[hibernate-dev] Contributing to OGM / Cassandra

Fri Aug 22 12:25:44 EDT 2014

On Thu 2014-08-07  9:10, John Worrell wrote:
> Hi Emmanuel et al.,
> 
> My apologies for the log radio silence. I've taken a look at the code-base
> on Jon Halliday's repo, and have set up a nick on freenode - #jlesinge.

No worries I was on holidays.
And you email was the few lucky ones that I had to delay as it required
thinking ;)

> 
> On the time-series question I was wondering how you envisaged the data
> stored: I tend to think of a single row under an primary key with an
> object-instance per column. Now what we have typically done (generally the
> data has been immutable) is to store the data serialized as a blob (JSON or
> XML), but I understand you do not favour this approach. With this sort of
> model I imagine the collection is then all the objects stored in the row,
> and the challenge is to page through the objects in the row.

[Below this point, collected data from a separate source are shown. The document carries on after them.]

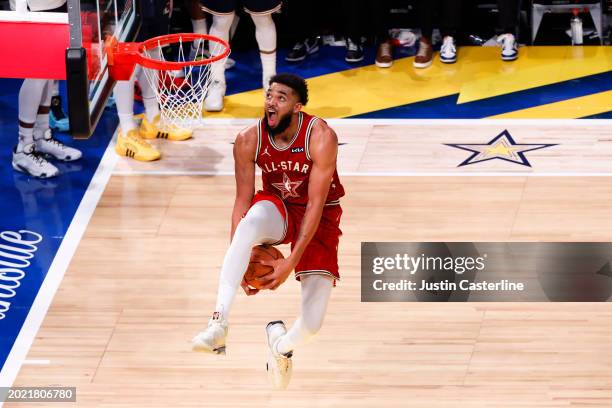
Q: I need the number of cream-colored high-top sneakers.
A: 2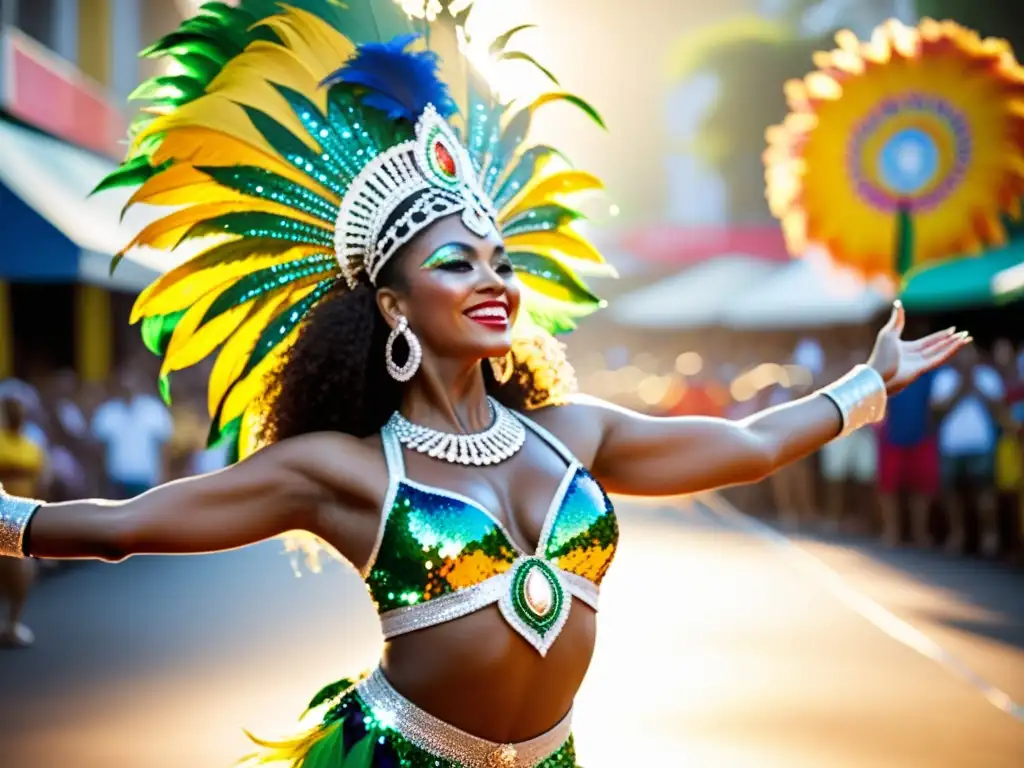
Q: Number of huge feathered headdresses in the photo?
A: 1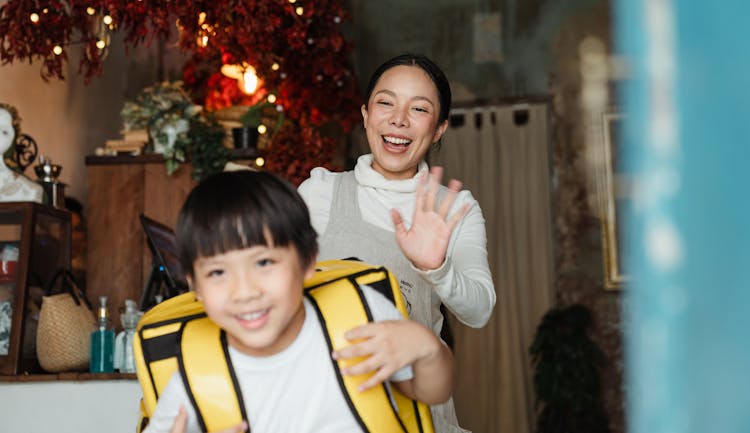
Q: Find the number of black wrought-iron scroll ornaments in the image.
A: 1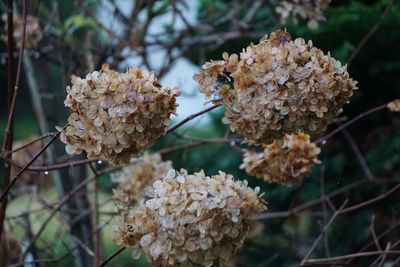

Actually it is one of the valid strategies.
If I understand you well, you want to create:

- one row per time series generating object (say a thermometer)
- the column names of that row would be a timestamp of time at bay
- the value would be a JSON structure containing the data at bay for
  that specific time.

That is one of the valid approach. But I think we need to support
several:

- simple column if the data is literally a single element (temperature)
- JSON structure for more complex data per time event
- key pointing to the detailed data somewhere else in the cluster

The latest would be done in two phases, you load all the keys you are
interested in matching your time range and then do a multiget of sort to
load the data.

It seems datastax tends to recommend 1 or 2 (denormalization FTW).

I don't know but there is also the notion of super column which is a
grouping of columns that might also address our composite problem
assuming they can be used for dynamic column families.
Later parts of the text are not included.